Tammy Hauser is reunited with the missing snowshoe that disappeared from her shop window more than two years ago. Tom Morphet photo.
A single snowshoe that went missing from a Main Street storefront for more than two years mysteriously returned last week.
“Who steals one snowshoe, right?” Talia’s Treasures owner Tammy Hauser said this week. And who returns it?
Hauser said she put the classic, gut-and-rawhide snowshoe and its match in her consignment store window in the winter of 2019 or 2020 with a price listed at $55.
When one of the shoes disappeared a few weeks later, Hauser initially thought a customer may have taken it down to look at, then set it down elsewhere in her store. “I looked high and low for it.”
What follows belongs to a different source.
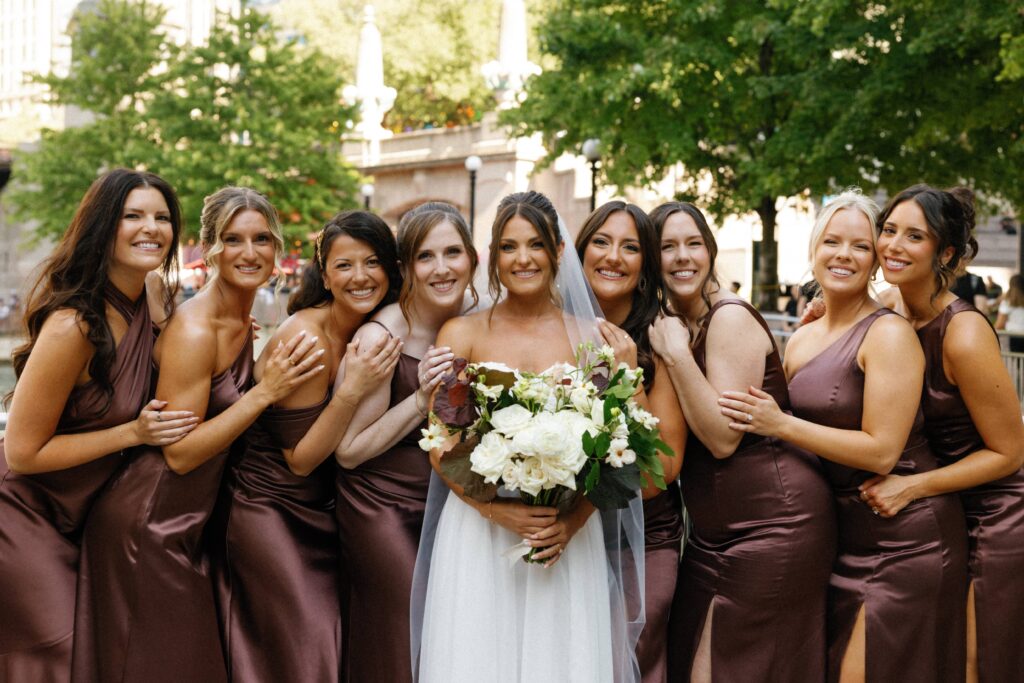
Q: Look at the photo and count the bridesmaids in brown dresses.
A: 8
Hauser moved the orphaned shoe from the display window to an inventory room at the back of the store. When she gave up searching for its match, she paid the shoe’s owner the consignment fee but kept the lone shoe, thinking that its match might still turn up or perhaps she’d sell one shoe as a décor item.
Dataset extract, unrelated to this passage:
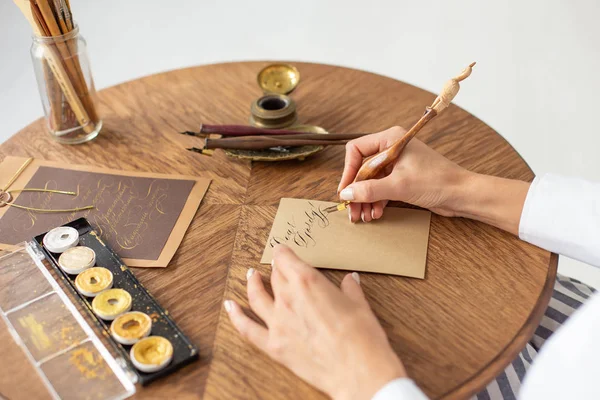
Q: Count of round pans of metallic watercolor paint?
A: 6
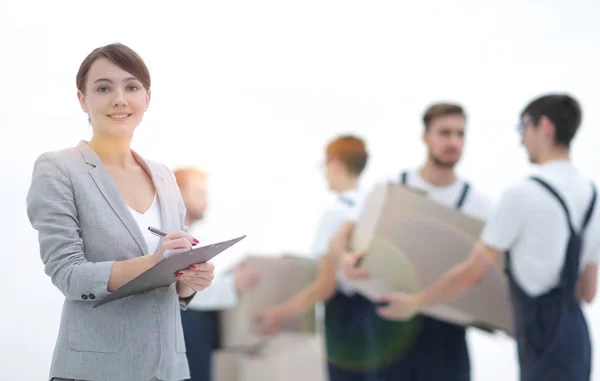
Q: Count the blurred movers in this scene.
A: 4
About two weeks ago, a customer using the inventory room to try on pants spotted the orphaned snowshoe and asked about it. Hauser said they had a conversation and a chuckle about the missing shoe but she didn’t give it more thought until March 9, when she was putting out some winter hats at the front of the store.
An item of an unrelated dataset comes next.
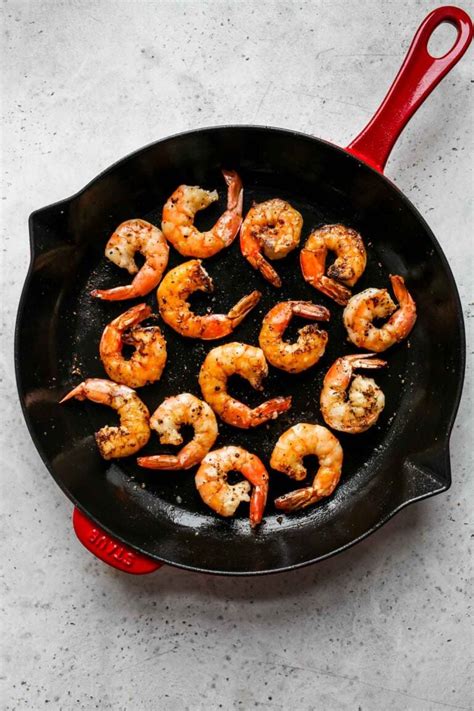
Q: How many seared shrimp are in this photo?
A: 14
There, in a laundry basket used for odds-and-ends, sat the long-missing snowshoe with a note that said “Return 2 Owner.”
“I was taken aback,” she said.
Hauser checked a security camera and found grainy footage of a man in a long coat shuffling about near the display window the previous day, apparently pulling an object from his coat.
She said she’s not interested in prosecuting the person returning it, in part because she’s not sure the same person pilfered the shoe. Perhaps the person who returned the shoe had overheard her conversation with the pants customer and knew the location of the missing shoe, she said.
Or perhaps the pants customer mentioned the story of the missing snowshoe to someone else who knew its whereabouts.
“I’m just chalking it up to another interesting Haines story,” Hauser said.
She said she plans to finally sell the shoes, but she won’t be displaying them again in her store window.